- **Aim of the exercise**
Print out all of the records exactly; no picture belongs in the result.

- **The input**

◆ ◆ ◆

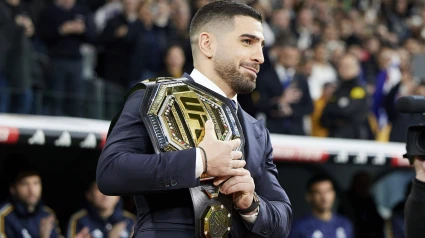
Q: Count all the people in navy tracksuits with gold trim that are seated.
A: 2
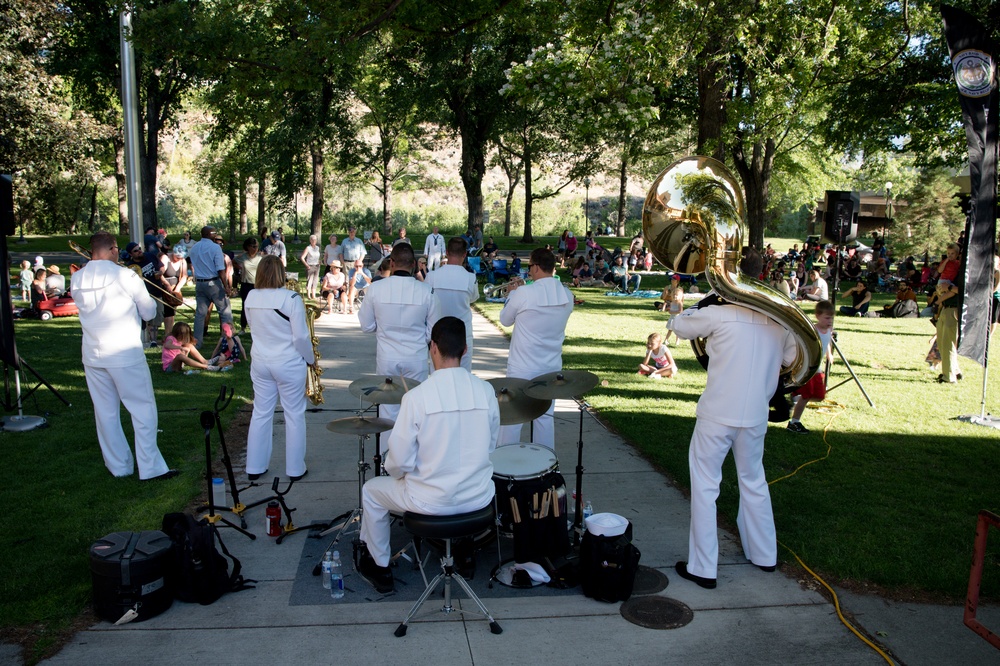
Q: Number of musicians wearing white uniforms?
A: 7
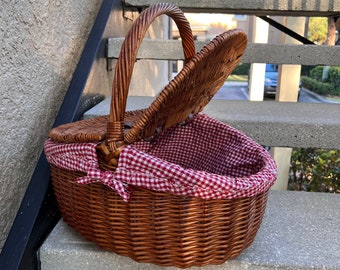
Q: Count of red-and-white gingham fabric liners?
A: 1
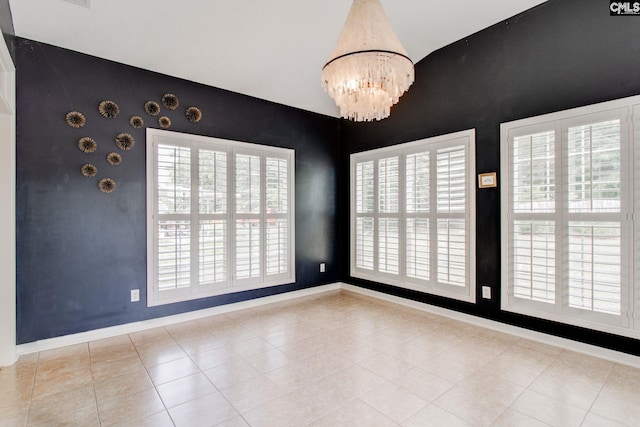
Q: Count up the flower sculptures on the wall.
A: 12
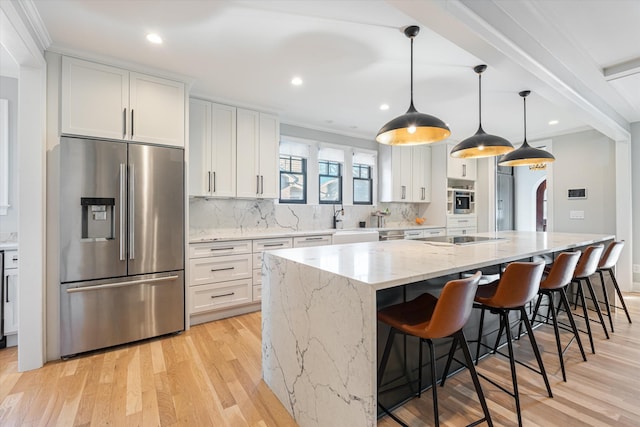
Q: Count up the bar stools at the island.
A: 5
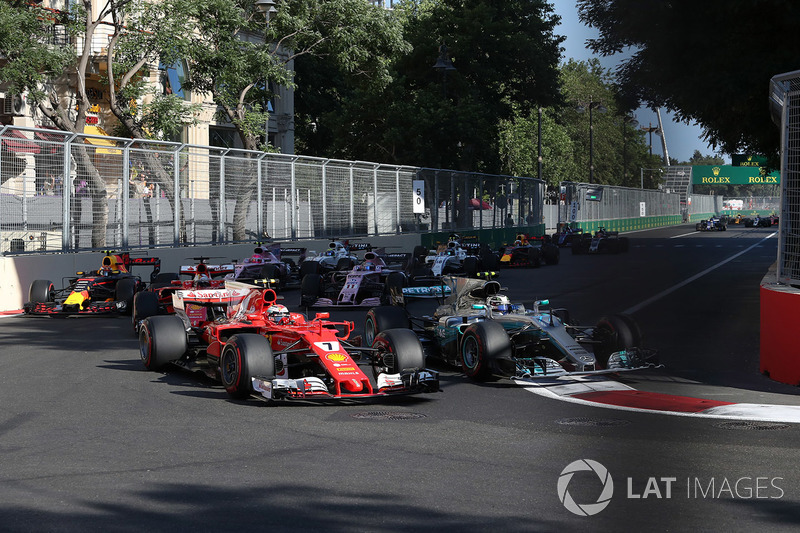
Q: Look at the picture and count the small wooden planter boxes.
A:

◆ ◆ ◆

- **Exercise solution**
Q: Count all the people in navy tracksuits with gold trim that are seated.
A: 2
Q: Number of musicians wearing white uniforms?
A: 7
Q: Count of red-and-white gingham fabric liners?
A: 1
Q: Count up the flower sculptures on the wall.
A: 12
Q: Count up the bar stools at the island.
A: 5
Q: Look at the picture and count the small wooden planter boxes.
A:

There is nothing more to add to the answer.